3) Difficulty of the modeling case.
The difficulty level is obtained by comparing
the modeled sequence with the sequence of the structurally most similar
known structure. The most similar known structure is defined as the structure
that has the largest number of residues aligned with the target structure,
as defined in point 2. Once the closest template is found (by CE search), the difficulty
level is based on the comparison of the pairwise alignment derived from the structure alignment
and the pairwise alignment of both sequences by ALIGN command in MODELLER.
4) Alignment accuracy.
Alignment accuracy is the fraction of aligned residues defined in (1).
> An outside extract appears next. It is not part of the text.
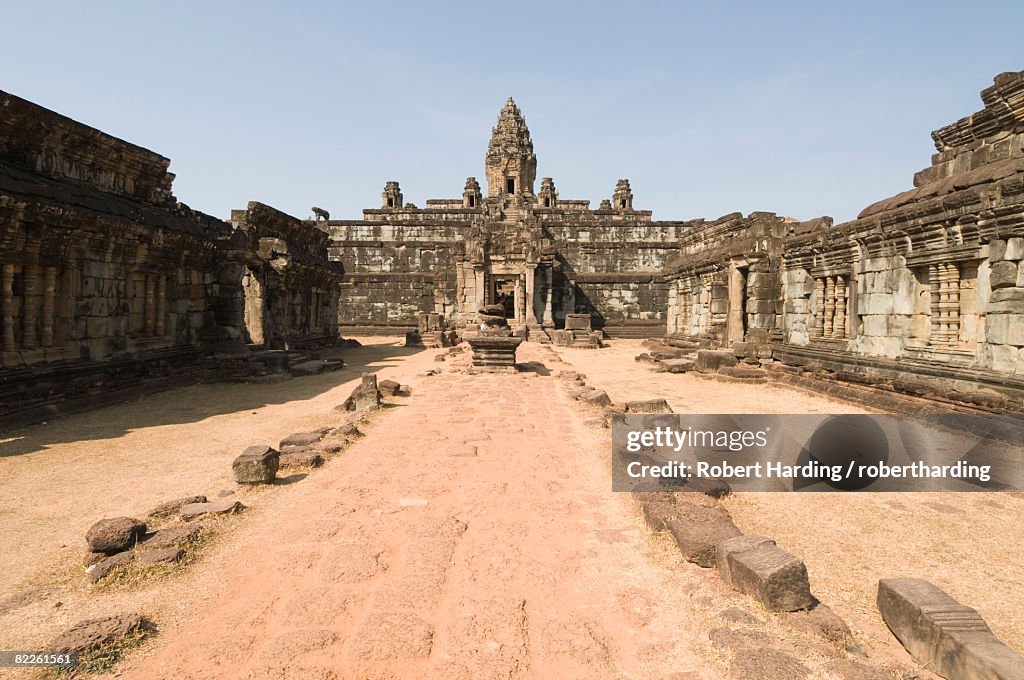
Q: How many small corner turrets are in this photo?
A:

Note that this does not measure the accuracy of the input alignment, but
the fraction of the residues that are modeled "correctly", some of them
possibly because loop modeling worked well.
5) Overall accuracy.
The RMSD and DRMS errors are calculated separately for all pairs of
identical Calpha, mainchain, sidechain, and all atoms from the model and
the target. Each RMSD is calculated for a least-squares superposition of
the atoms that are compared. The MODELLER SUPERPOSE command is used. Four
different RMSDs are given for Calpha atoms, main-chain atoms, side-chain
atoms and all atoms in the model.
6) Accuracy of the correctly aligned positions.
The RMSD and DRMS errors are calculated separately for all pairs of
aligned Calpha, mainchain, sidechain, and all atoms from the model and
the target. The aligned residues are defined in (1), thus the same comment
as in (3) also applies here. Each RMSD is calculated for a least-squares
superposition of the atoms that are compared.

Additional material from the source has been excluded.